Ich schultere meinen Rucksack und bahne mir einen Weg zwischen den ganzen Schülern hindurch, bis ich vor Aiden stehe.

»Hey«, krächze ich, denn zu mehr bin ich nicht in der Lage. Ich schlucke schwer und spüre wie sich jede Faser meiner Muskeln anspannt. Als ob man mich verzaubert hätte und ich mich langsam in eine Steinstatue verwandeln würde.

Er hebt seinen Blick und sieht mich direkt an. Seine grünen Augen fixieren meine und ich warte nervös auf eine Reaktion seinerseits. Sag etwas. Mach was. Starr mich nicht einfach nur an. Mein Atem geht schnell und das Herz ist mir sprichwörtlich in die Hose gerutscht. Er hält meinem Blick stand, doch keinerlei Reaktion erscheint in seinem Gesicht. Seine Mimik ausdruckslos, gleichgültig und kalt.

Ohne meine Begrüßung zu erwidern, wendet er seine Augen wieder ab und läuft einfach an mir vorbei. Ich zucke zusammen, als sein Arm mich streift und ein Schauer mir über den Rücken läuft. Er lässt mich stehen, als ob ich eine Fremde wäre und obwohl ich ihm nach sehe, schenkt er mir weiterhin keine Beachtung.

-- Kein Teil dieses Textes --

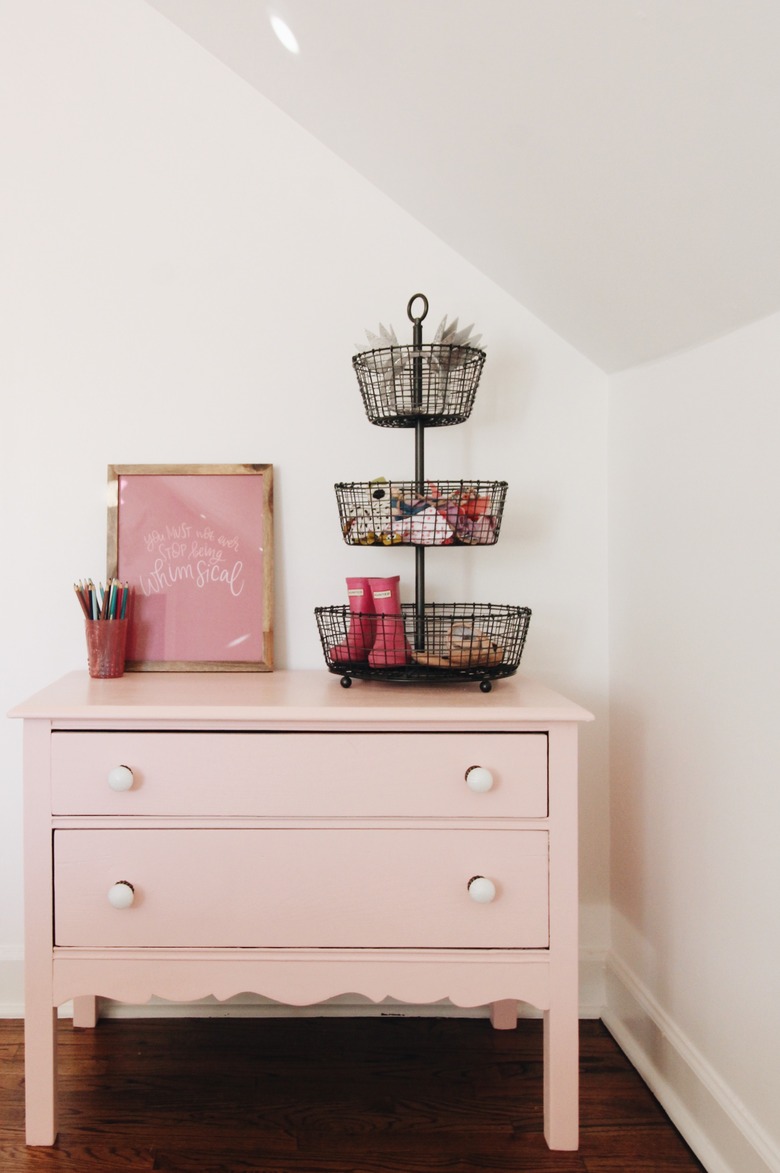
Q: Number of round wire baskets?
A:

Angewidert machen ihm alle Platz und versuchen soviel Abstand wie nur möglich zwischen sich und ihn zu bringen. Als ob er die Seuche höchst persönlich wäre und jeden mit dieser ansteckenden Krankheit infizieren würde.

»Freak«, höre ich eine Jungenstimme Aiden hinterher rufen, doch diese Worte prallen unbeeindruckt an ihm ab.